Abriu-se a porta do apartamento. Eu nunca tinha estado em apartamento de escritor. A rigor não posso nem garantir se havia visto algum escritor de verdade assim tão perto. E não estava em condições emocionais de reparar em nada. Fingia uma tensa naturalidade mineira. O irmão mais velho ali ao lado para garantir.
A conversa foi curta. Tudo não deve ter passado de dez a quinze minutos. Lembro que Bandeira estava preparando um café ou chá e nos ofereceu. Havia uma outra pessoa, um vulto cinza por ali, com o qual conversava quando chegamos. Bandeira se levantava de vez em quando para pegar uma coisa ou outra. E tossia. Tossia talvez já profissionalmente, como tuberculoso convicto.
Lá pelas tantas, ele disse: pode deixar aí os seus versos. Não precisa deixar todos, escolha os melhores. Vou ler. Se não forem bons, eu digo, hein?!
– Claro, é isso que eu quero – respondi juvenilmente, certo de que ele ia acabar gostando.
Voltei para Juiz de Fora. Acho que não esperava que o poeta respondesse.Um dia chega uma carta. Envelope fino, papel de seda, umas dez linhas. Começava assim: “Achei muito ruins os teus versos”. A seguir citava uns três poemas melhores e os versos finais do “Poema aos poemas que ainda não foram escritos”. Oh! Gratificação! ele copiara com sua letra aqueles versos: “saber que os poemas que ainda não foram escritos/ virão como o parente longínquo,/como a noite/ e como a morte”.

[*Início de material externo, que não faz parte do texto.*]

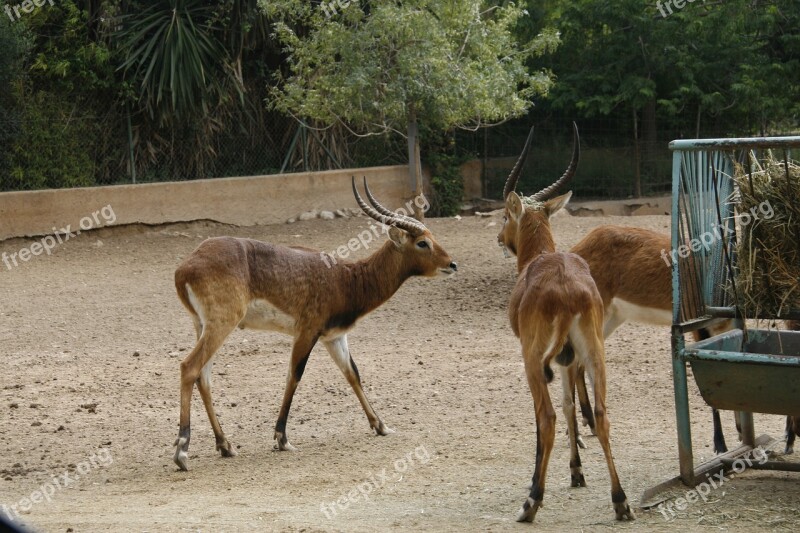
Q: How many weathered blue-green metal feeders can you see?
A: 1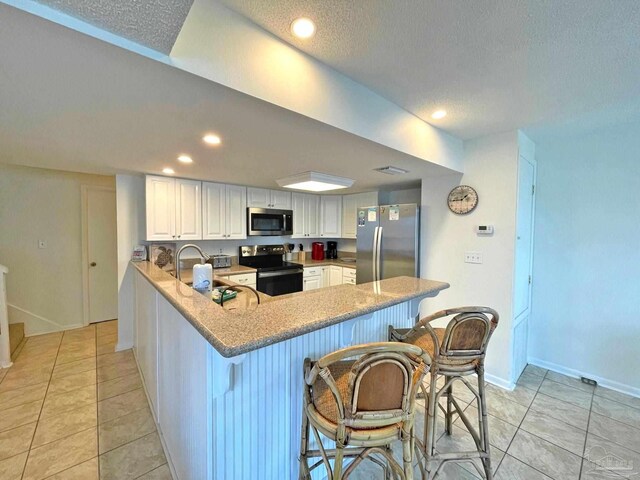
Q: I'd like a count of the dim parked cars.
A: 0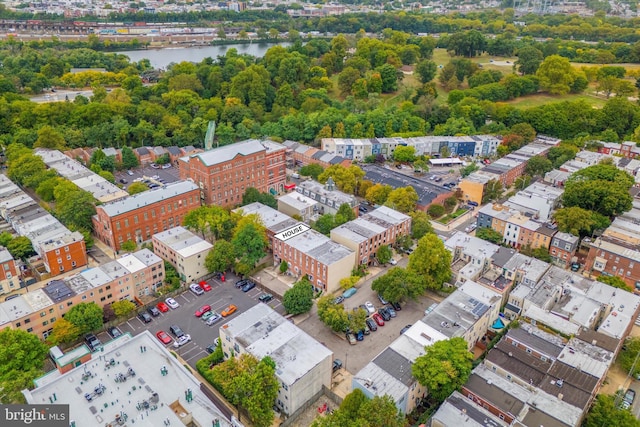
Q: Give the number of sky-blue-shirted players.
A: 0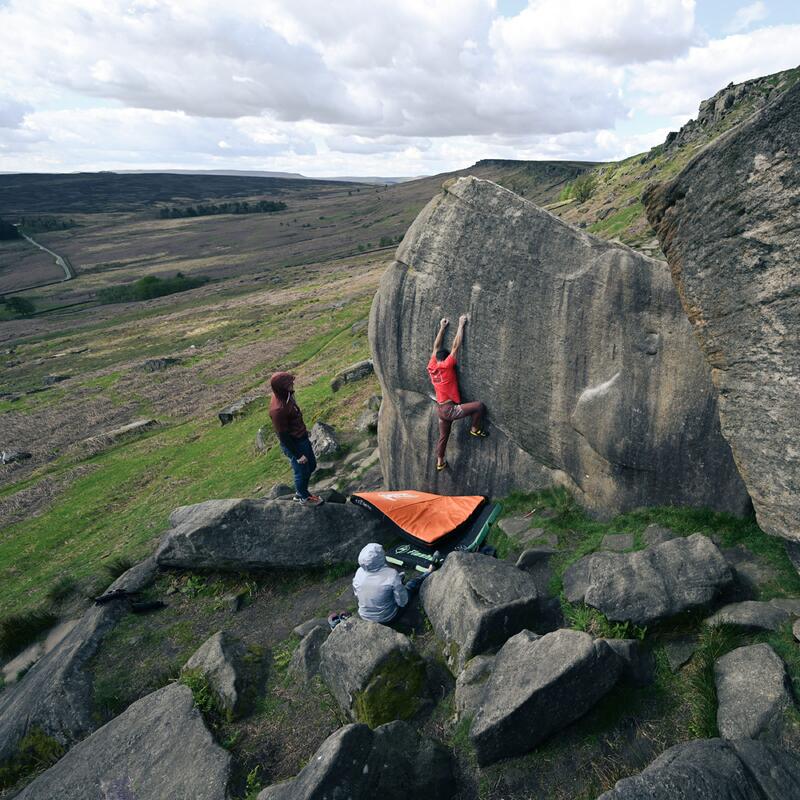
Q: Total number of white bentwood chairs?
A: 0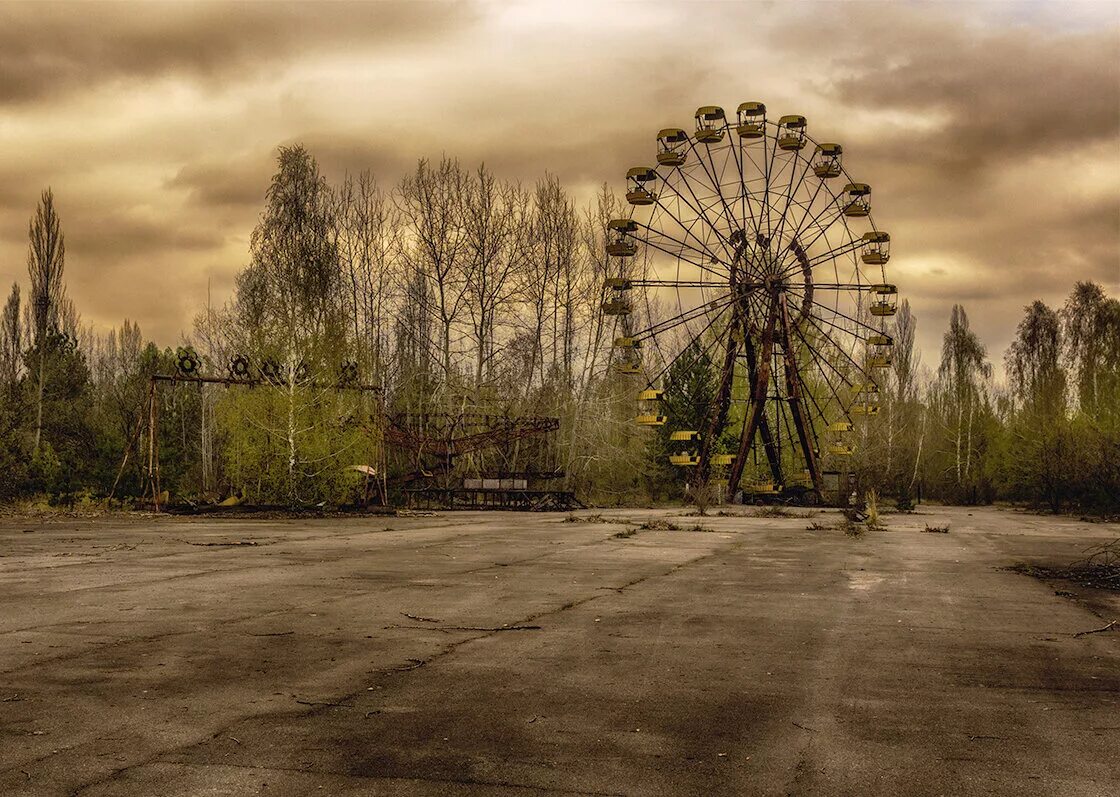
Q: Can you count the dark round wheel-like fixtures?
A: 5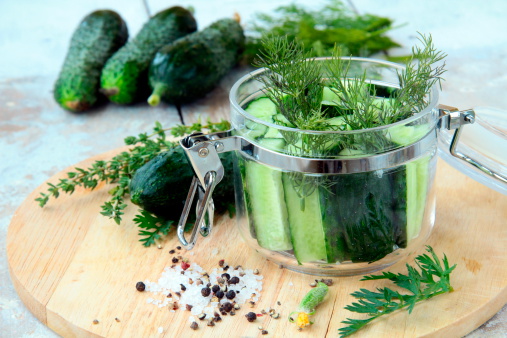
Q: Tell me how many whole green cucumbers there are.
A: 4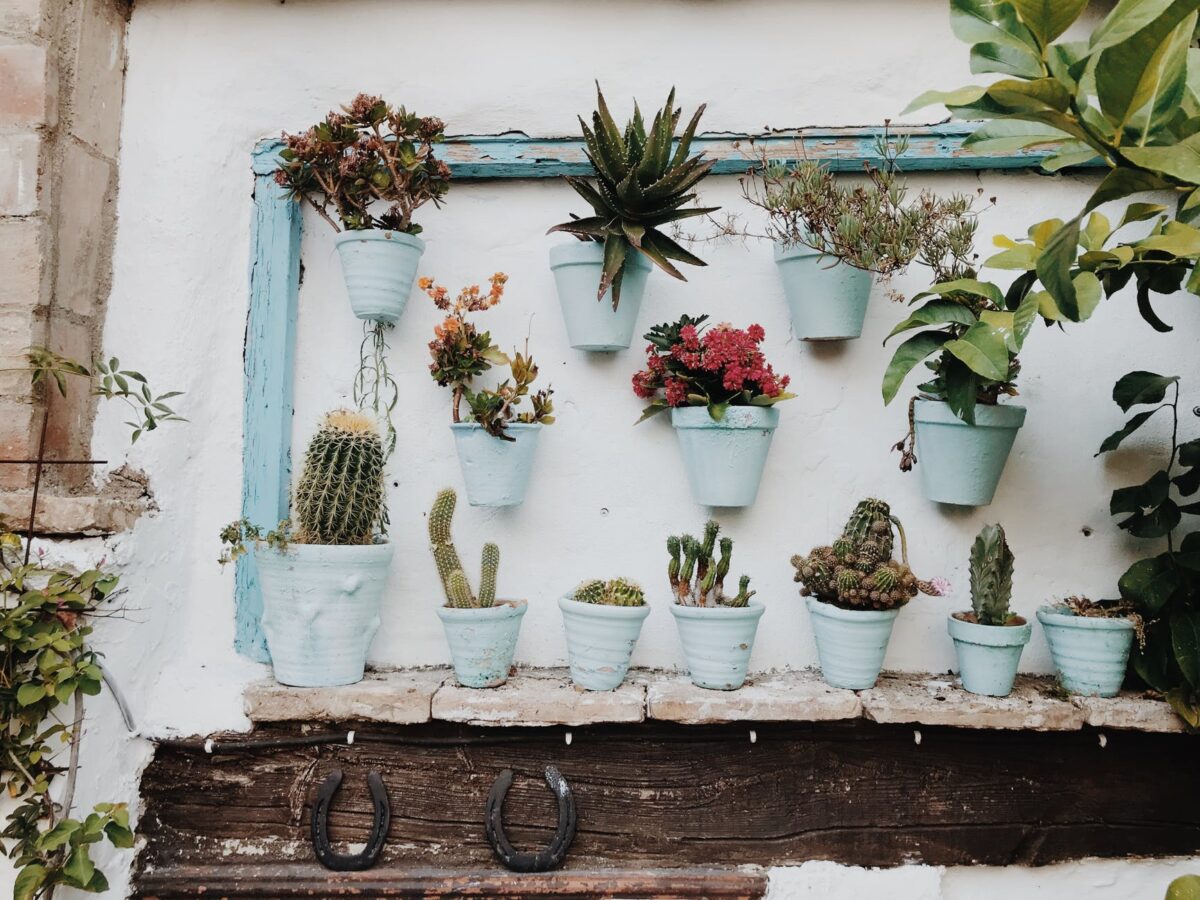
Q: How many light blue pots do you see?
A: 13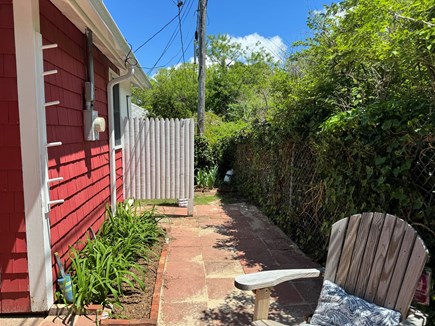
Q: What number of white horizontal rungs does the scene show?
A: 6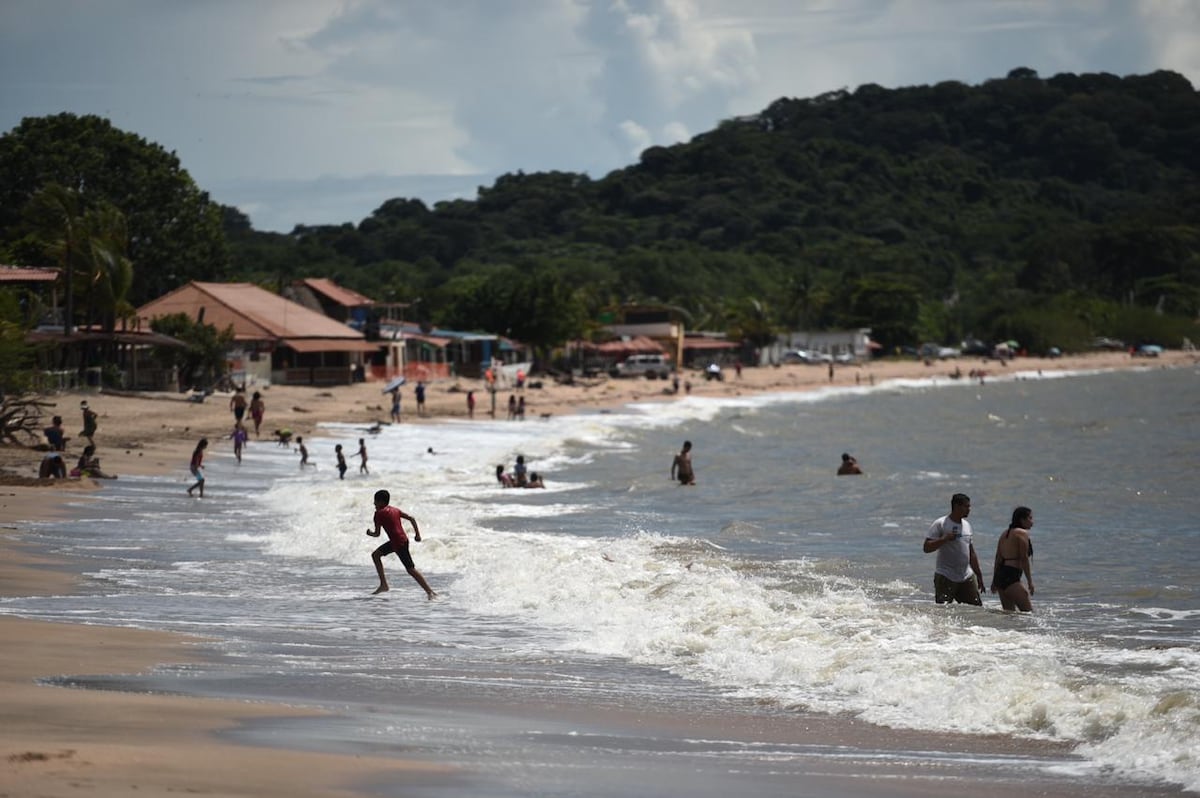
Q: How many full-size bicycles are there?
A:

Não fiquei triste ou chocado com sua crítica sincera. Olhei as bananeiras do quintal vizinho com um certo suspiro esperançoso. Levantei-me, saí andando pela casa, com um ar de parvo feliz. Eu havia feito quatro versos que agradaram ao poeta grande.
A poesia, então, era possível.
SANT’ANNA, Affonso Romano de. Porta de colégio e outras crônicas. 3 ed. São Paulo: Ática, 2000.